**EXCERPTED DATA:**
====
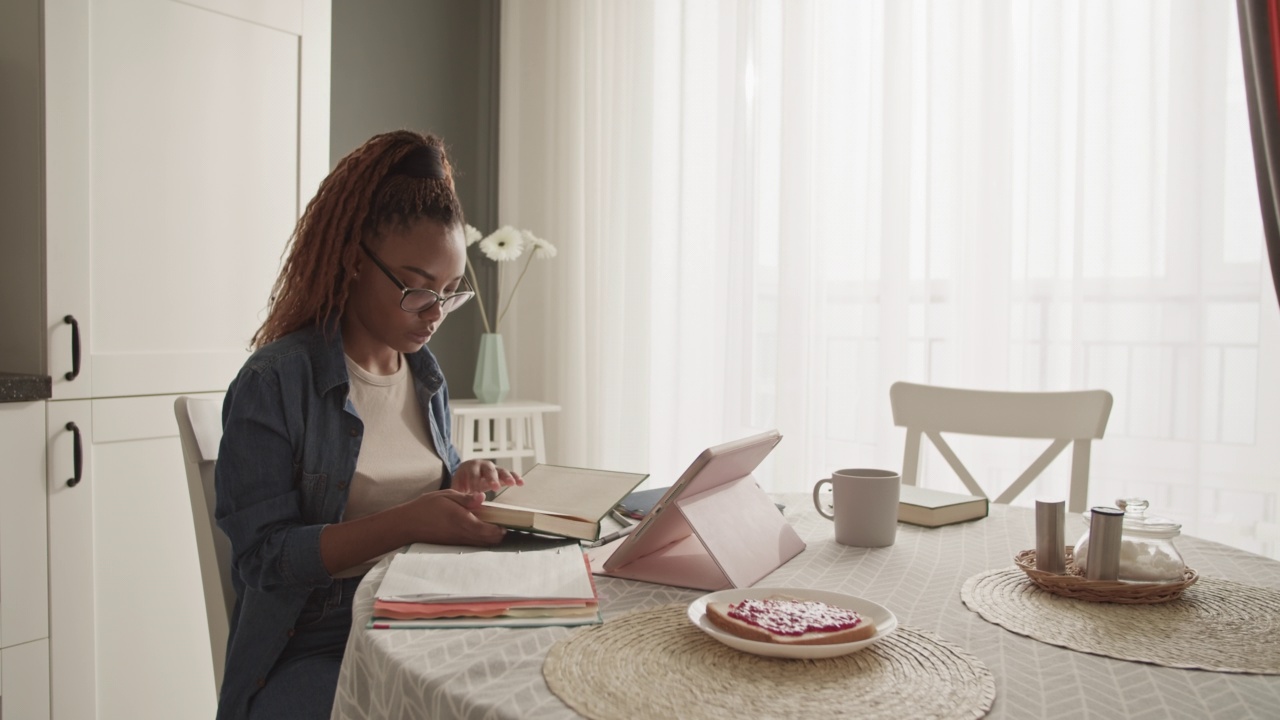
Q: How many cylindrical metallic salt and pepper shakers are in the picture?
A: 2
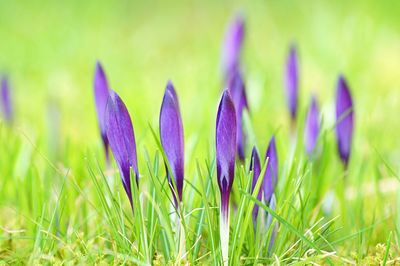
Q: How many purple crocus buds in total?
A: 12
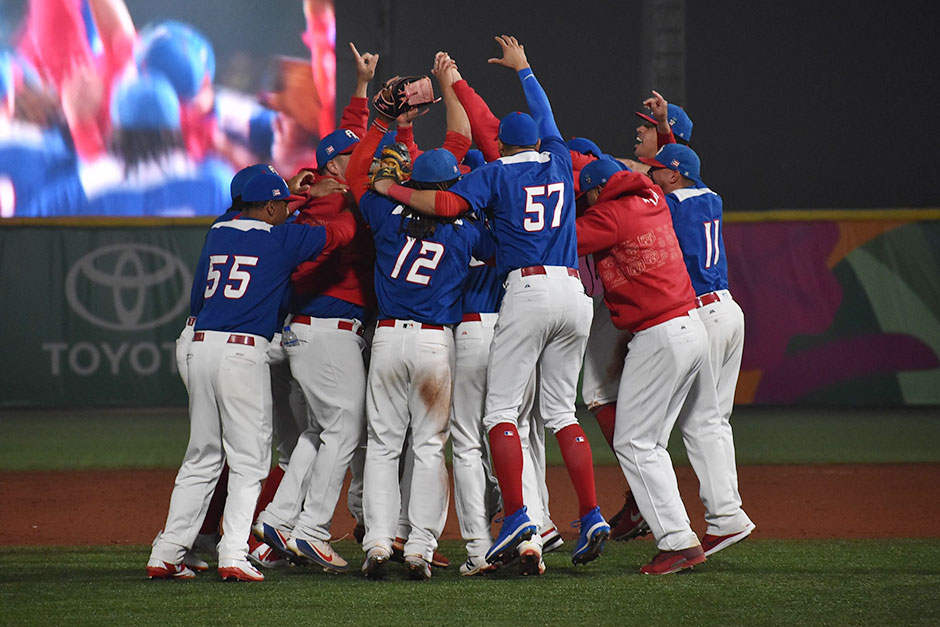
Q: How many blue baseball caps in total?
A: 11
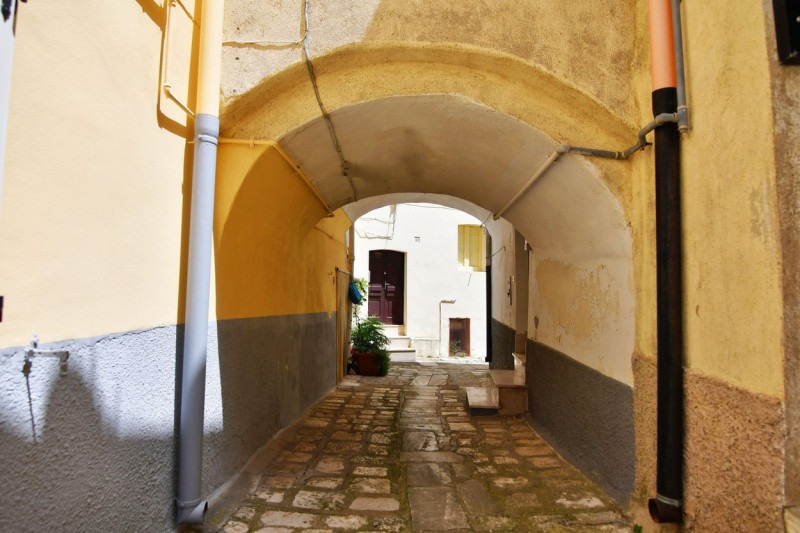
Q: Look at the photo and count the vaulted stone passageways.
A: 1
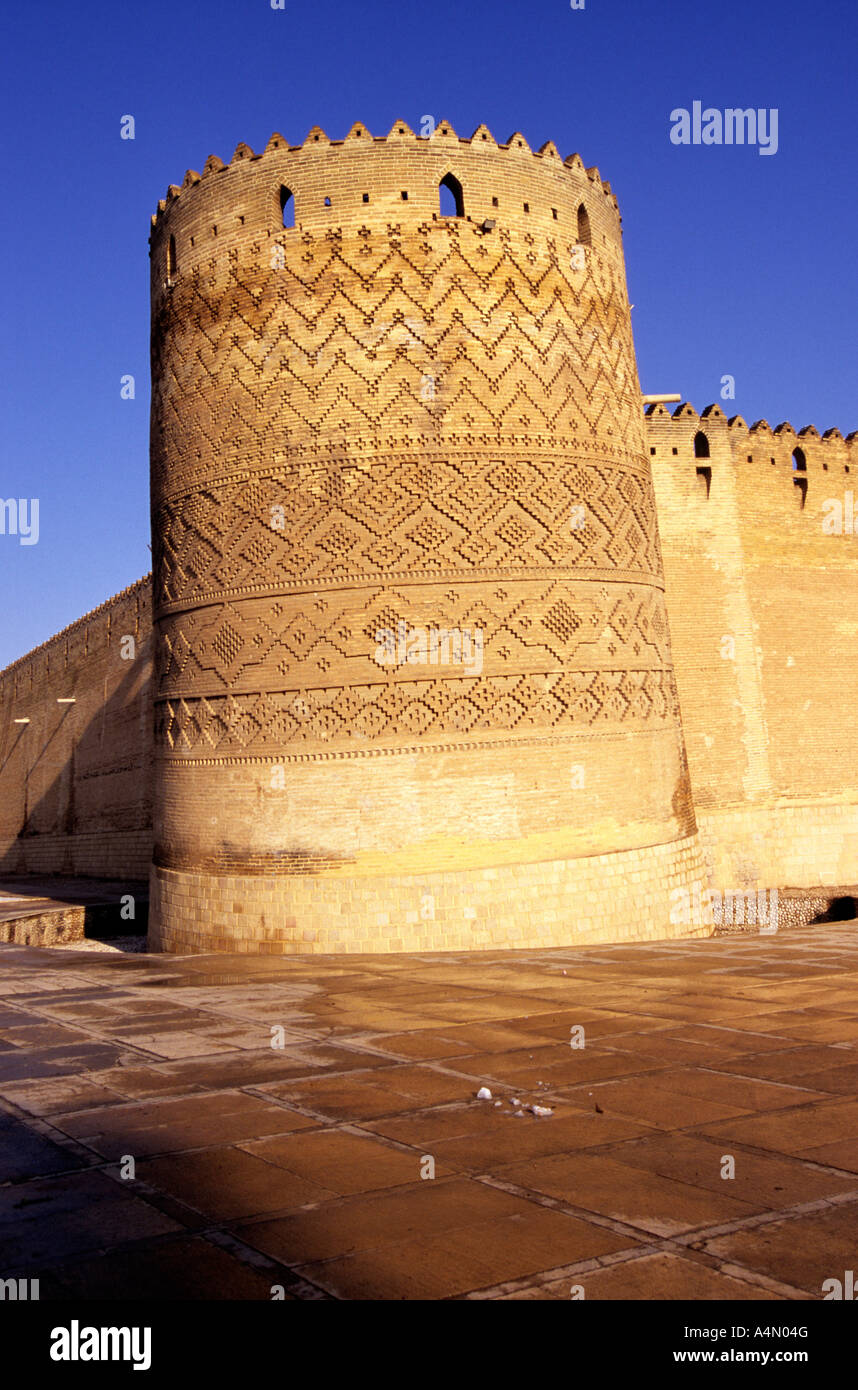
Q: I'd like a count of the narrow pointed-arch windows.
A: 6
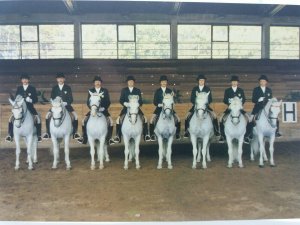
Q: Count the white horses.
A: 8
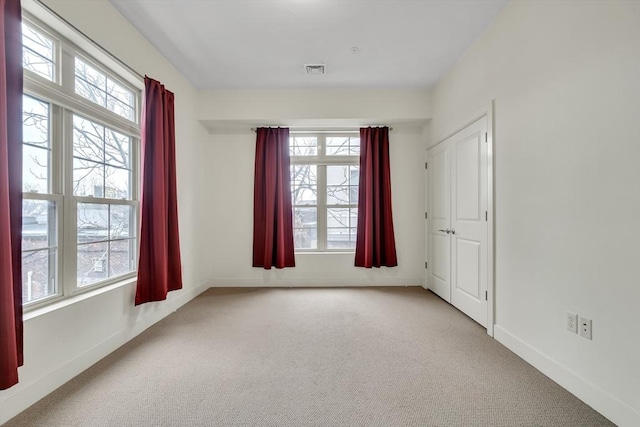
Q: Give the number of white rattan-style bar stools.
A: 0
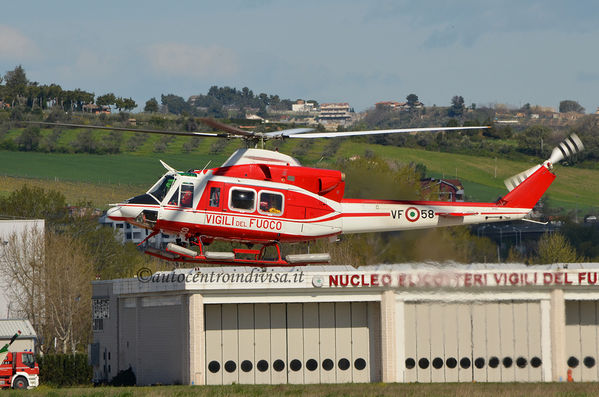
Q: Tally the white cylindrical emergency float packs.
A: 3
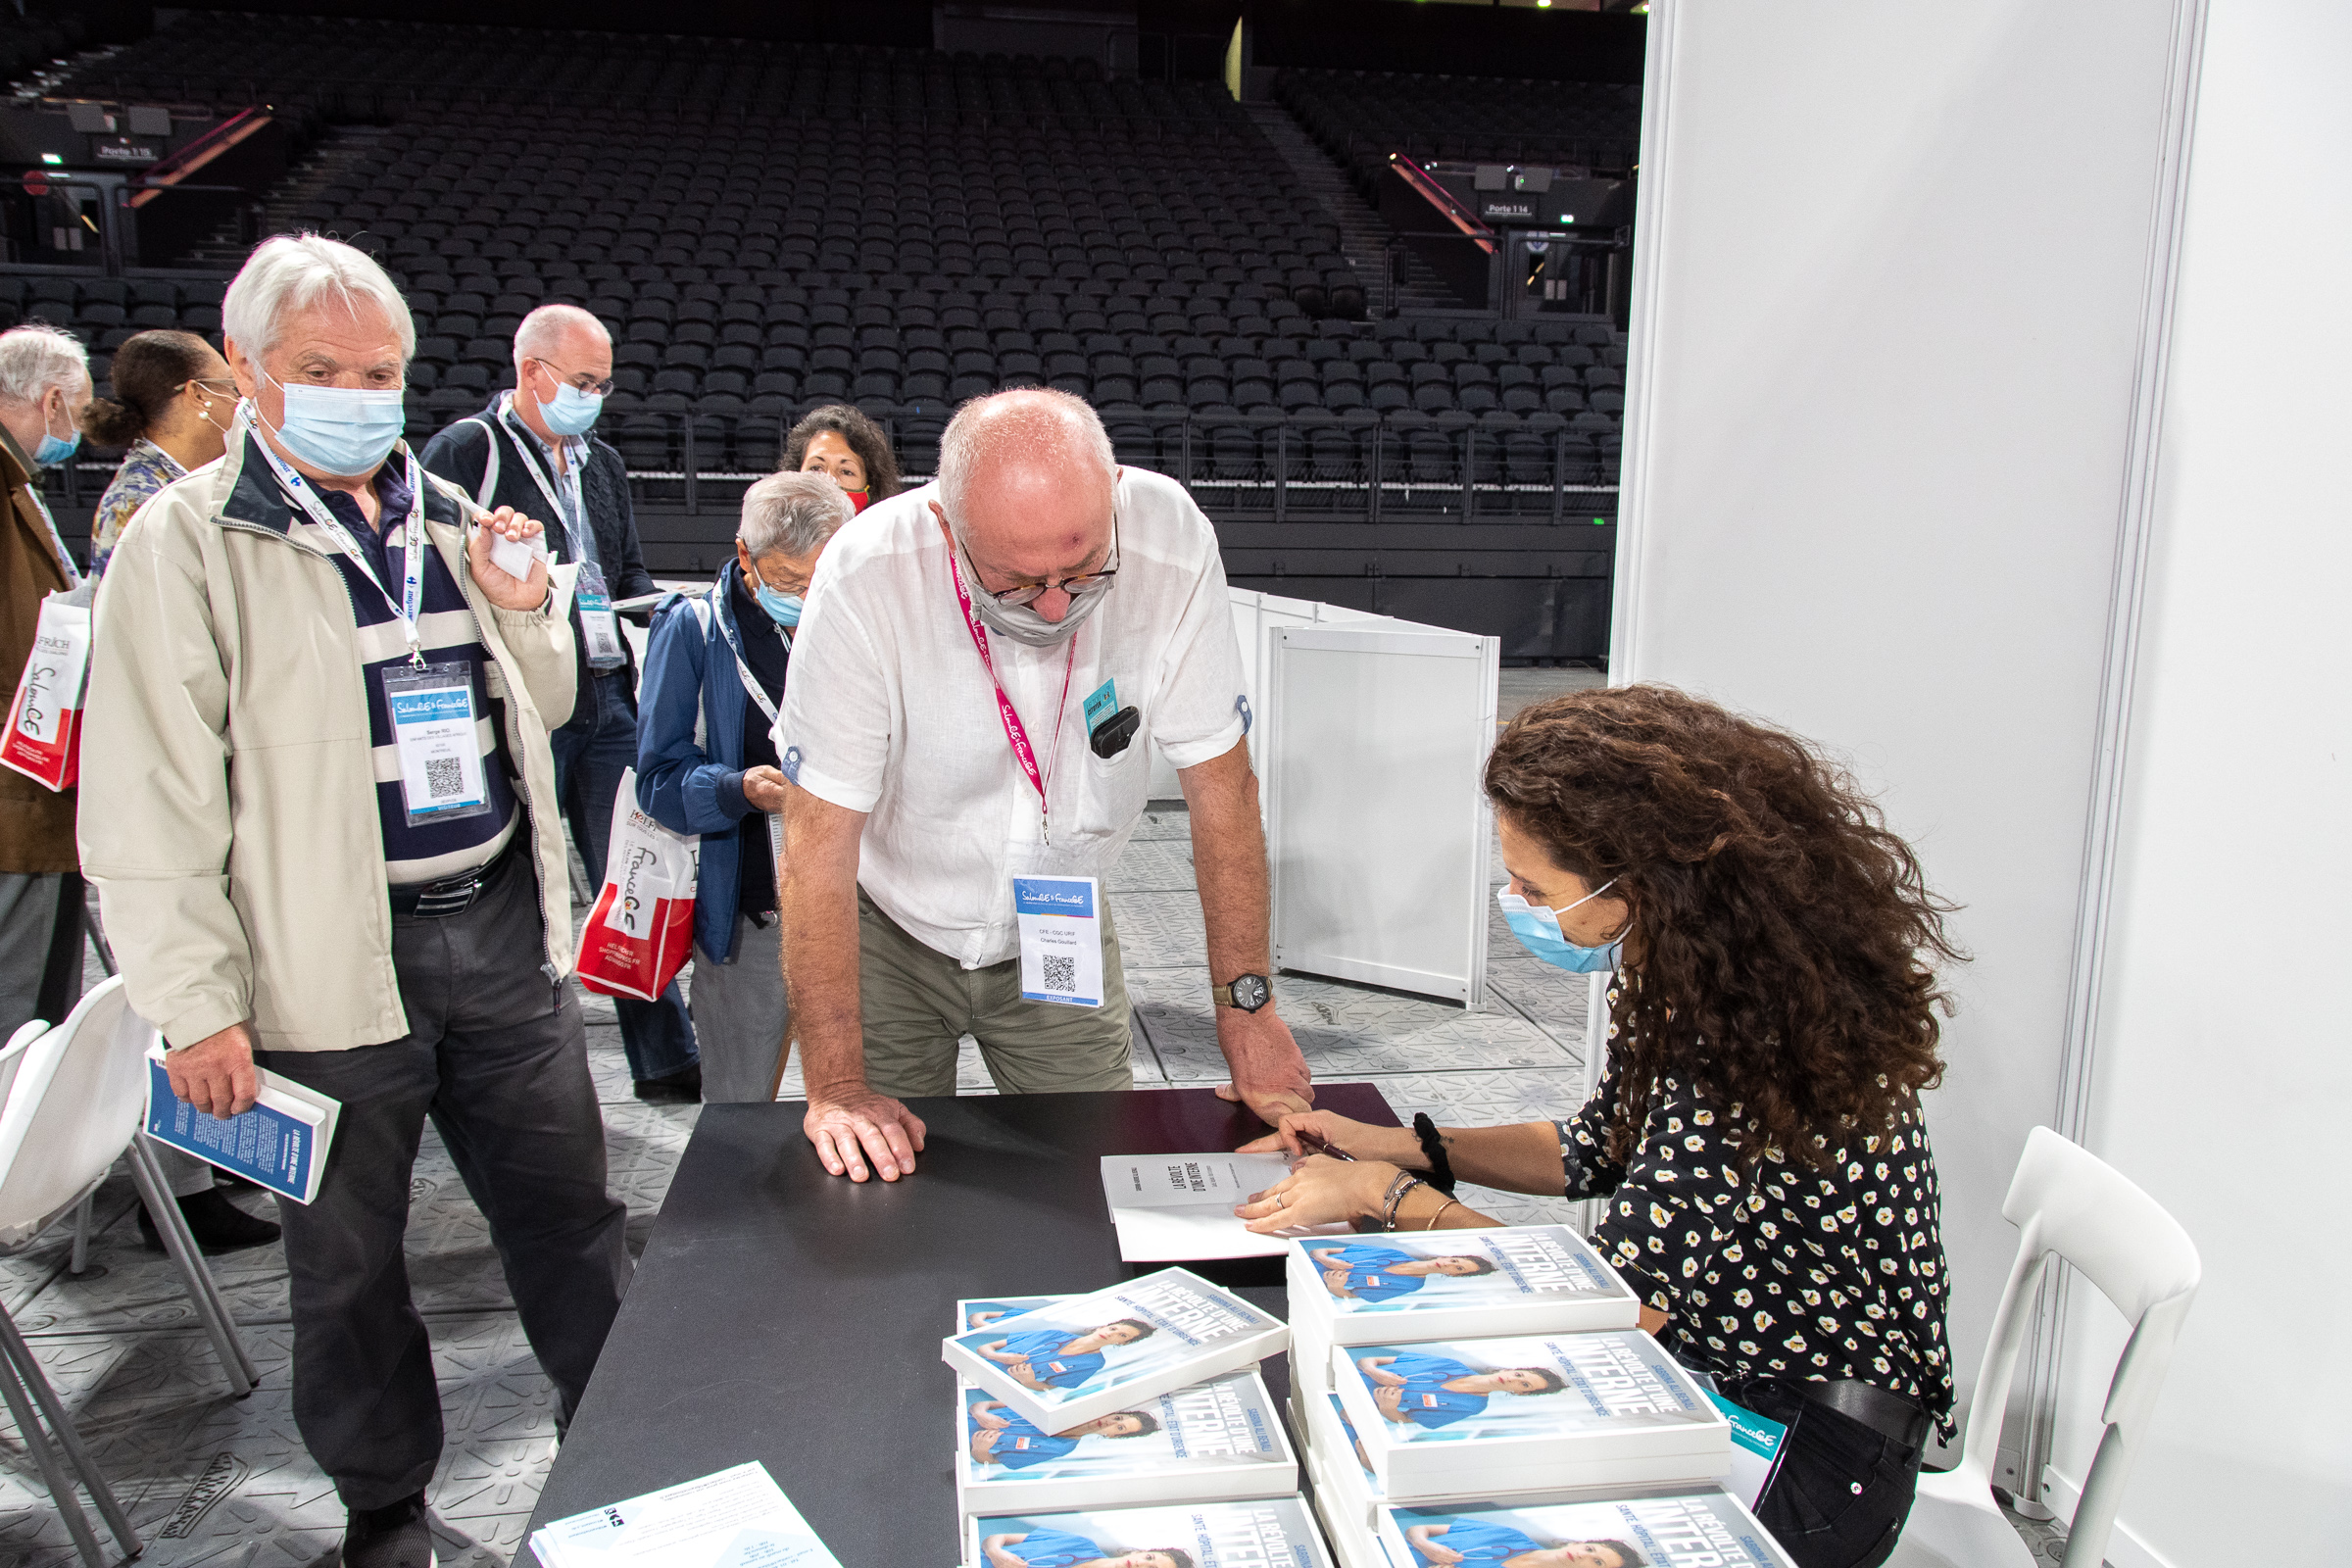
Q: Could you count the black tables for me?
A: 1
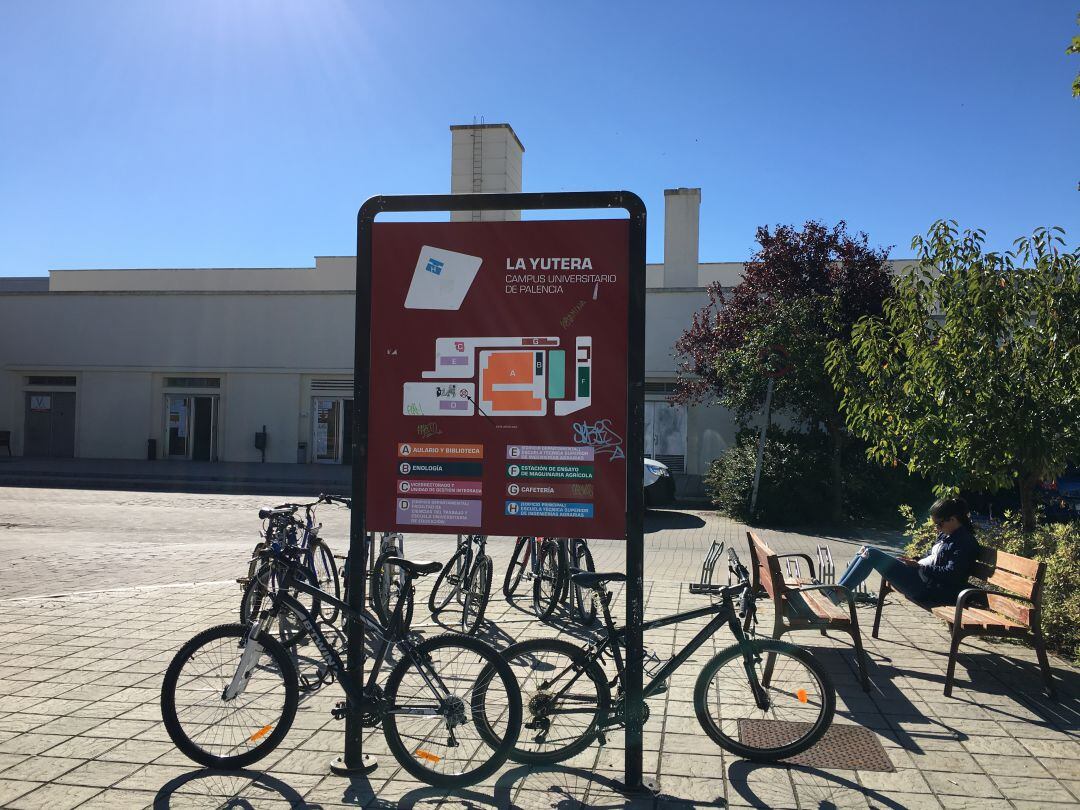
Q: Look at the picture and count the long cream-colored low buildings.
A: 1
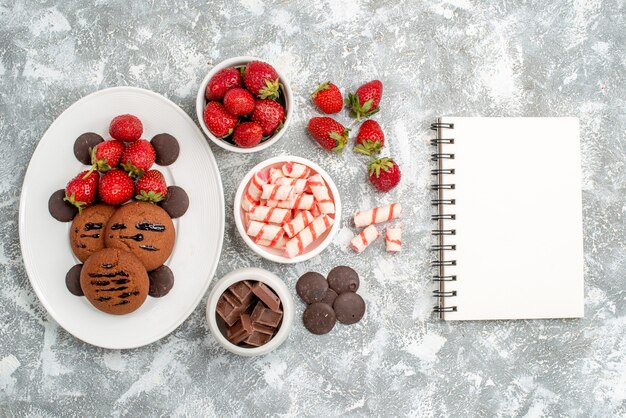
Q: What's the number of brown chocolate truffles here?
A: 11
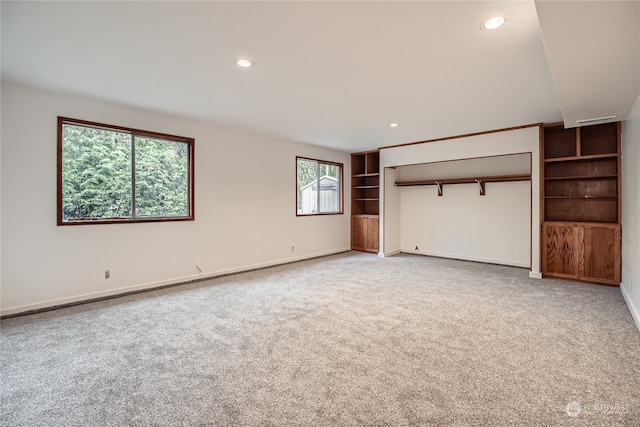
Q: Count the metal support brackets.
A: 2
====
Take each line of the material that contains the word "number" and list it.

Q: Give the number of white rattan-style bar stools.
Q: What's the number of brown chocolate truffles here?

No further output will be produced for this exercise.